Don’t you love the cold?” He was tall, she saw, nearly as tall as she was perched atop the third step, and he was wearing some sort of animal-skin hat with the ragged frizz of a tail dangling in back — coonskin, she wanted to call it, only she saw right away that this wasn’t raccoon but something else. “Need a hand?”
“No,” she said, and she would have closed out the scene right there, but for the look in his eyes: he wanted something, but he didn’t want it desperately and he wasn’t selling anything, she could see that now. There was a mystery here, and at this hour of the morning, with two Dewar’s and sodas in her and nothing to look forward to but the fish and the chardonnay and the sleep of the dead, she felt the prick of it. “No, thanks,” she added, “I can manage,”
and she was pushing open the door when he made his pitch.
“I was just wondering if you might have a minute to spare—? To talk. Just a minute, that’s all?”
A Jesus freak, she was thinking. All I need. She was halfway through the door, looking back at him, down at him, but he must have been six-five, six-six, and his fixed blue eyes were nearly on a level with hers. “No,” she said, “I don’t think so. I work nights and—”
He lifted his eyebrows and the corners of his mouth went up a notch. “Oh, no, no, no,” he said, “I’m not a Bible-thumper or anything like that. I’m not selling anything, nothing at all. I’m your neighbor, is all? Todd Gray? From over on Betts Street?”
The wind was at war with the heater and the soft warm slightly rancid smell of home that emanated from the pillows of the built-in couch and the cheap floorboards and the kitchen counter and the molded plastic strips of the ceiling. She was half-in and half-out and he was standing there on the frozen ground.
“No,” he said, “no,” as if she were protesting, “I just wanted to talk to you about Question 62, that’s all. And I won’t take a minute of your time.”

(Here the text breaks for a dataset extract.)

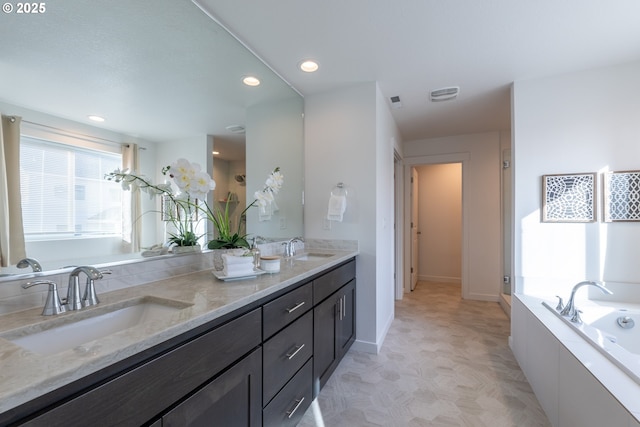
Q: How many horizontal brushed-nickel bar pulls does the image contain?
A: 3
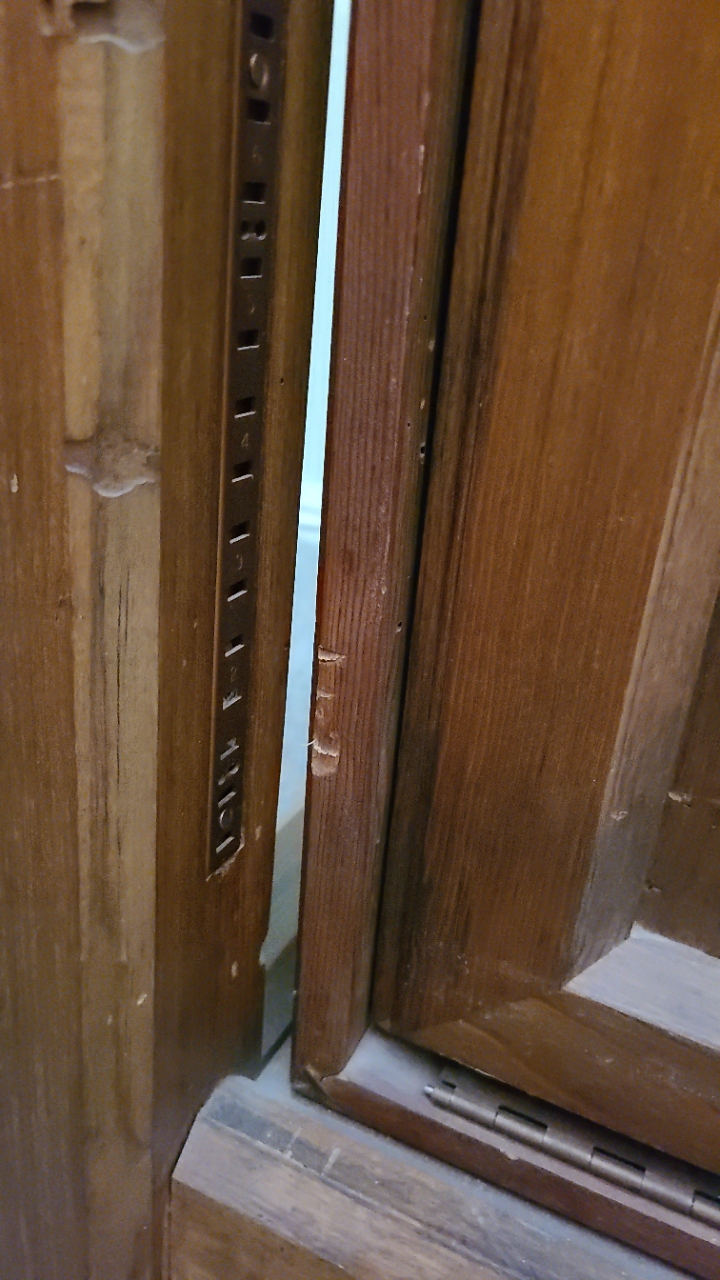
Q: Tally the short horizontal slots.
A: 14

She was down on her hands and knees for so long her back began to ache — her lower back, right at the base of the spine, where gravity tugged at the bunched muscles there and her stomach sagged beneath them — and she could feel the burden of her torso in her shoulders and wrists. She was there so long the mist began to lift and an oblivious snail slid out from the furls of one of the plants and etched a trail across the knuckles of her right hand. But she didn’t want to move. She couldn’t move. She was beyond fear now and deep into the realm of fascination, of magic and wonder and the compelling strangeness of the moment. A tiger. A tiger in her garden. No one would believe it. No one, not Doug snoring in the bedroom or Anita locked away in her trailer with its frozen skirt of snow and the wind sitting in the north.
The tiger hadn’t moved. It sat there on its haunches like a dog anticipating a treat, braced on its big buff paws, ears erect, tail twitching, watching her. She’d been talking to it in a low voice for some time now, offering up blandishments against the dwindling nugget of her fear, saying, Good boy, good cat, that’s right, yes — and here her voice contracted to a syrupy chirp — he just wants a little love, doesn’t he? A little love, yeah?
The animal made no sign it understood, but it stayed there, pressed to the fence, apparently as fascinated as she, and as the mist clotted round the smooth lanceolate leaves of the oleanders and steamed from the wet shingles of the Hortons’ across the way, she understood that this was somebody’s pet, the ward of some menagerie owner or private collector like that man in the Bronx or Brooklyn or wherever it was with the full-grown tiger in his apartment and the six-foot alligator in the bathtub. Of course it was.
This wasn’t Sumatra or the Sunderbans — aliens hadn’t swooped down overnight in one of their radiant ships and set loose a plague of tigers across the land. The animal was a pet. And it had got loose.